# What you have to do
Each line of the records below that contains "scene" needs to be copied.

(Saved data entries)
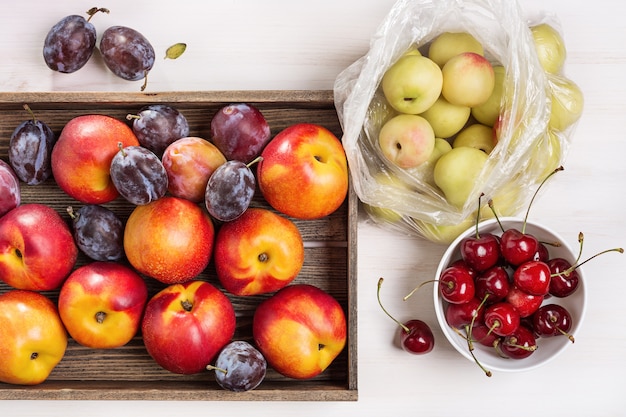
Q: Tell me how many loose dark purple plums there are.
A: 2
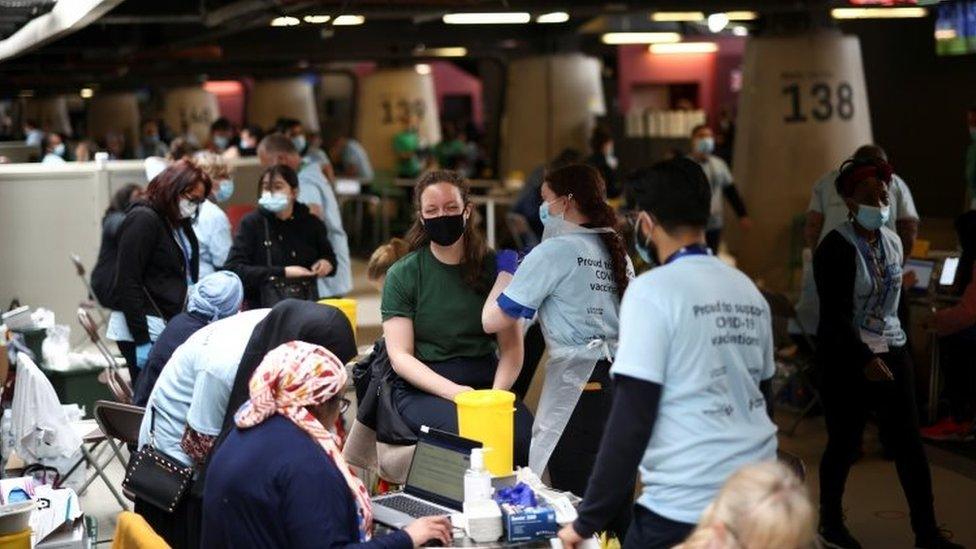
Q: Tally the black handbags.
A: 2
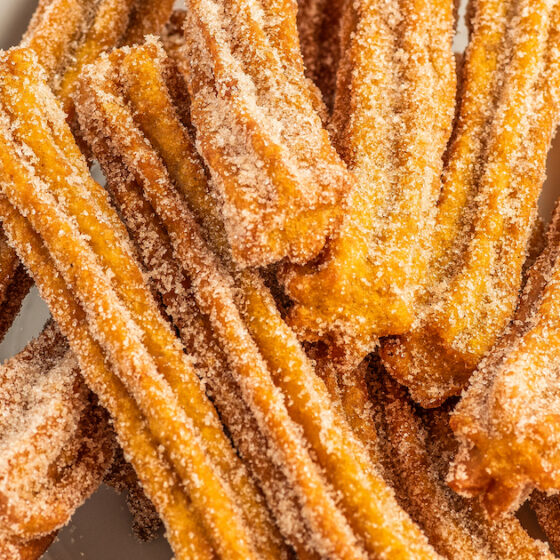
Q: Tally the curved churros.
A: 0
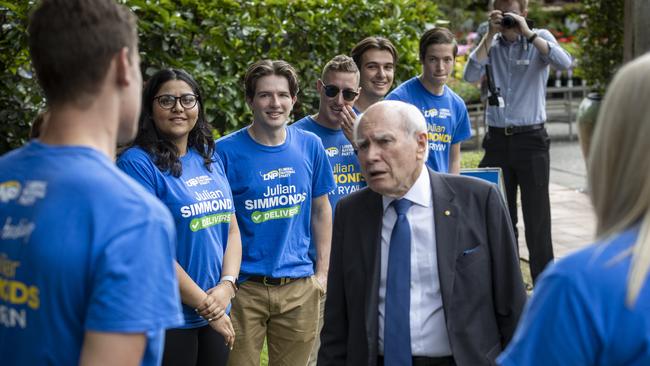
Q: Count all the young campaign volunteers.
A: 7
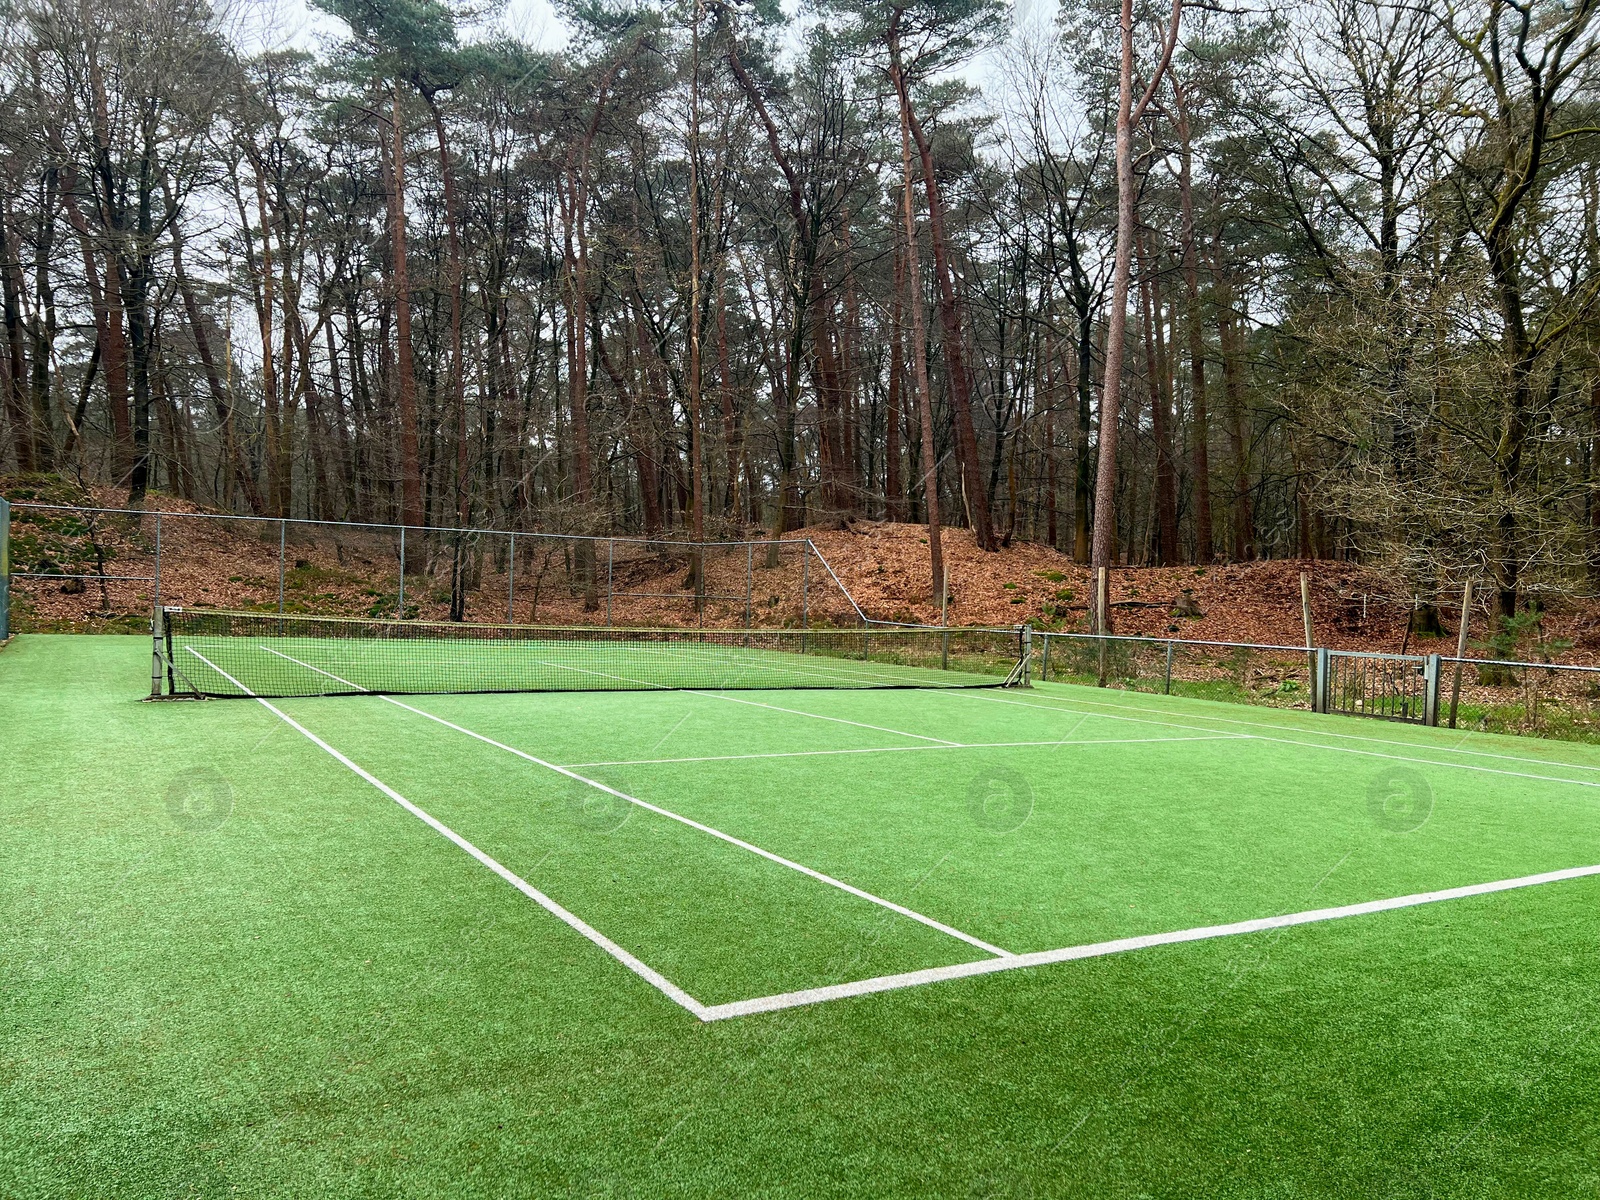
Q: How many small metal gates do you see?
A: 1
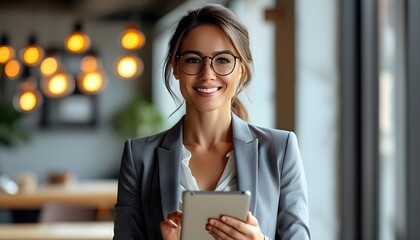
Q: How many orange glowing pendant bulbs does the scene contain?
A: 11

...

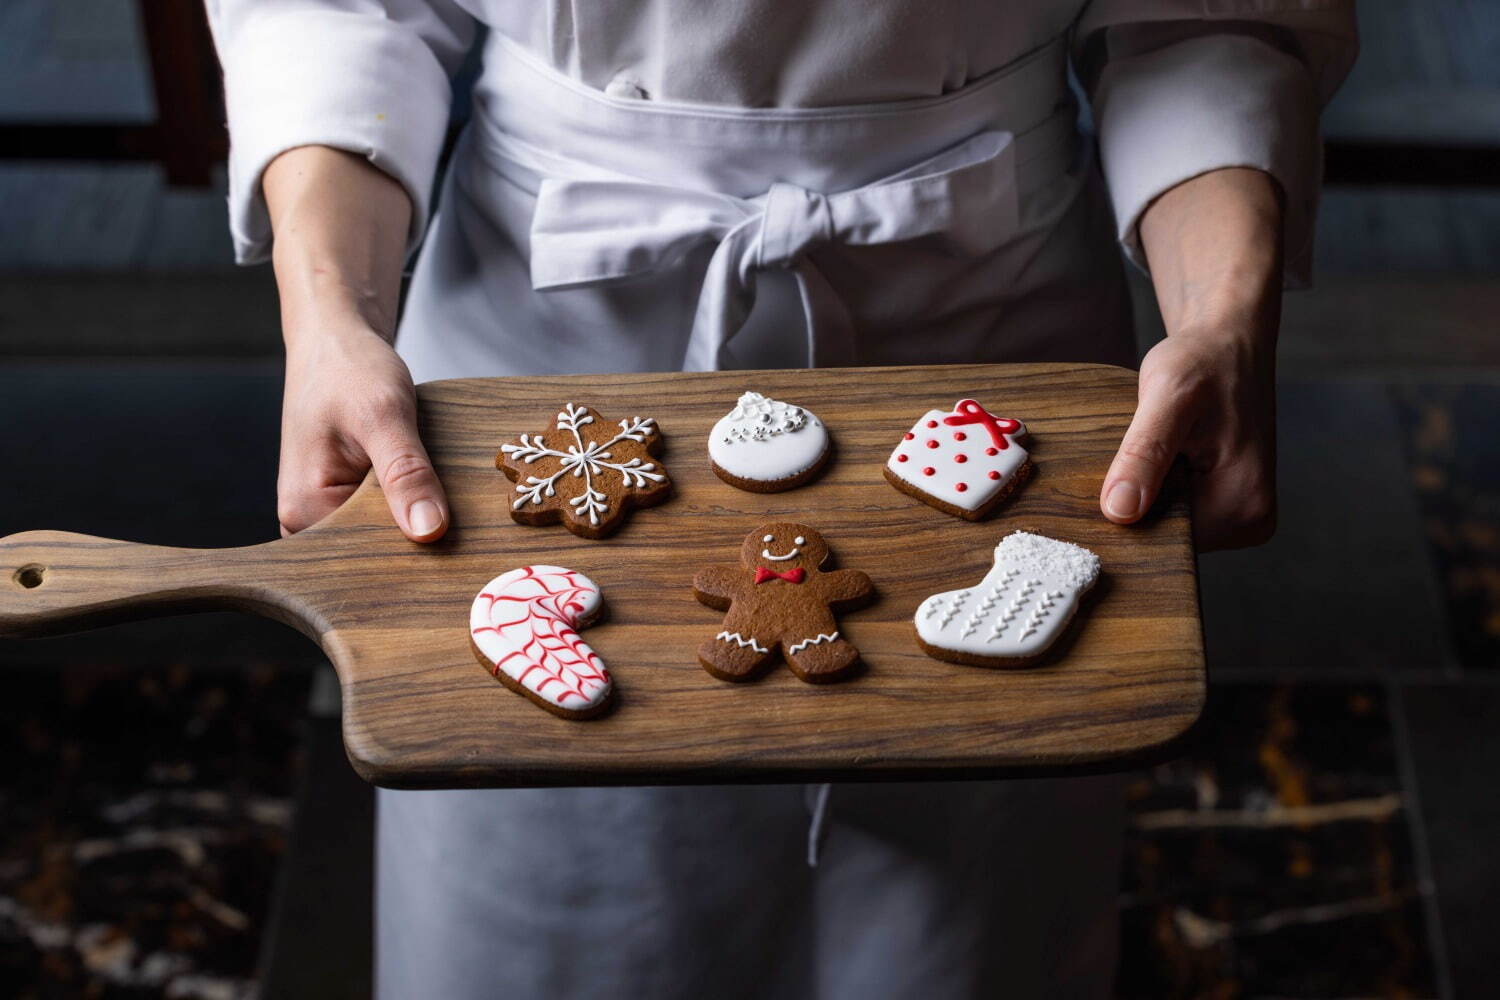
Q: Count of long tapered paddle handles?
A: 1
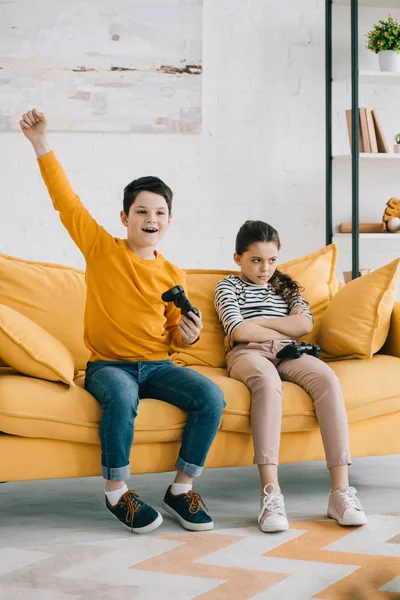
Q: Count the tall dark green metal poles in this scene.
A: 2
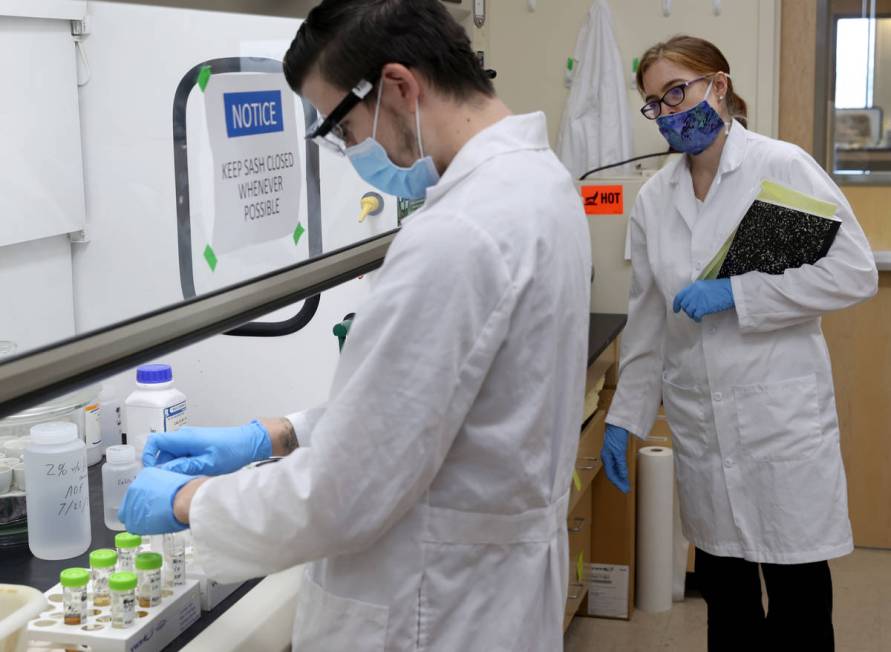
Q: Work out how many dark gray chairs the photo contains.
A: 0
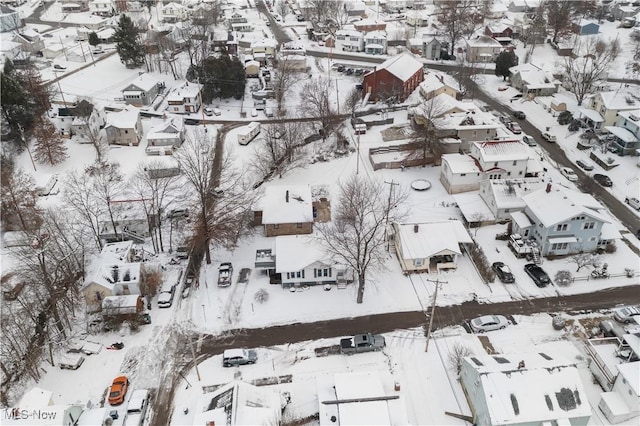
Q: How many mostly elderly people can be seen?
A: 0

# Answer
Q: How many orange glowing pendant bulbs does the scene contain?
Q: Count the tall dark green metal poles in this scene.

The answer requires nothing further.